Chapter 10

\(\cdot\) A cord is wrapped around the rim of a wheel 0.250 \(\mathrm{m}\) in radius, and a steady pull of 40.0 \(\mathrm{N}\) is exerted on the cord. The wheel is mounted on frictionless bearings on a horizontal shaft through its center. The moment of inertia of the wheel about this shaft is 5.00 \(\mathrm{kg} \cdot \mathrm{m}^{2} .\) Compute the angular acceleration of the wheel.

A certain type of propeller blade can be modeled as a thin uniform bar 2.50 m long and of mass 24.0 \(\mathrm{kg}\) that is free to rotate about a frictionless axle perpendicular to the bar at its midpoint. If a technician strikes this blade with a mallet 1.15 \(\mathrm{m}\) from the center with a 35.0 \(\mathrm{N}\) force perpendicular to the blade, find the maximum angular acceleration the blade could achieve.

\(\bullet\) A 750 gram grinding wheel 25.0 \(\mathrm{cm}\) in diameter is in the shape of a uniform solid disk. (We can ignore the small hole at the center.) When it is in use, it turns at a constant 220 \(\mathrm{rpm}\) about an axle perpendicular to its face through its center. When the power switch is turned off, you observe that the wheel stops in 45.0 s with constant angular acceleration due to friction at the axle. What torque does friction exert while this wheel is slowing down?

A solid, uniform cylinder with mass 8.25 \(\mathrm{kg}\) and diameter 15.0 \(\mathrm{cm}\) is spinning at 220 \(\mathrm{rpm}\) on a thin, frictionless axle that passes along the cylinder axis. You design a simple friction brake to stop the cylinder by pressing the brake against the outer rim with a normal force. The coefficient of kinetic friction between the brake and rim is \(0.333 .\) What must the applied normal force be to bring the cylinder to rest after it has turned through 5.25 revolutions?

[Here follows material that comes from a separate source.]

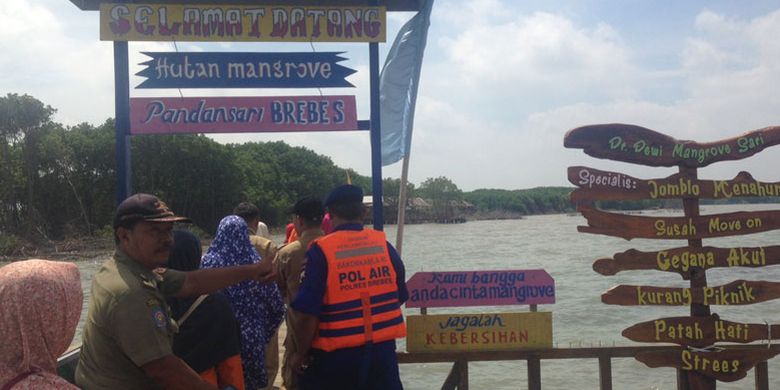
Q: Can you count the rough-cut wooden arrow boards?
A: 7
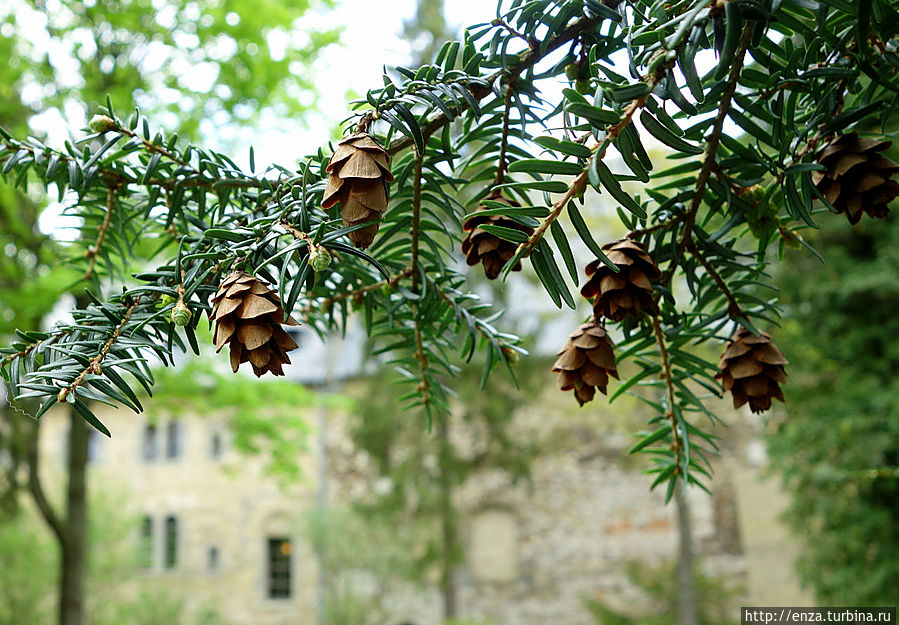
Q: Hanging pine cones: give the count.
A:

A \(\mathrm{A} 2.00 \mathrm{kg}\) stone is tied to a thin, light wire wrapped around the outer edge of the uniform 10.0 \(\mathrm{kg}\) cylindrical pulley shown in Figure \(10.47 .\) The inner diameter of the pulley is \(60.0 \mathrm{cm},\) while the outer diameter is 1.00 \(\mathrm{m}\) . The system is released from rest, and there is no friction at the axle of the pulley. Find (a) the acceleration of the stone, (b) the tension in the wire, and (c) the angular acceleration of the pulley.

\bullet A \(22,500\) N elevator is to be accelerated upward by connecting it to a counterweight using a light (but strong!) cable passing over a solid uniform disk-shaped pulley. There is no appreciable friction at the axle of the pulley, but its mass is 875 \(\mathrm{kg}\) and it is 1.50 \(\mathrm{m}\) in diameter. (a) How heavy should the counterweight be so that it will accelerate the elevator upward through 6.75 \(\mathrm{m}\) in the first 3.00 \(\mathrm{s}\) , starting from rest? (b) Under these conditions, what is the tension in the cable on each side of the pulley?

\(\bullet\) A thin, light string is wrapped around the rim of a 4.00 kg solid uniform disk that is 30.0 \(\mathrm{cm}\) in diameter. A person pulls on the string with a constant force of 100.0 \(\mathrm{N}\) tangent to the disk, as shown in Figure \(10.49 .\) The disk is not attached to anything and is free to move and tum. (a) Find the angular acceleration of the disk about its center of mass and the linear acceleration of its center of mass. (b) If the disk is replaced by a hollow thin-walled cylinder of the same mass and diameter, what will be the accelerations in part (a)?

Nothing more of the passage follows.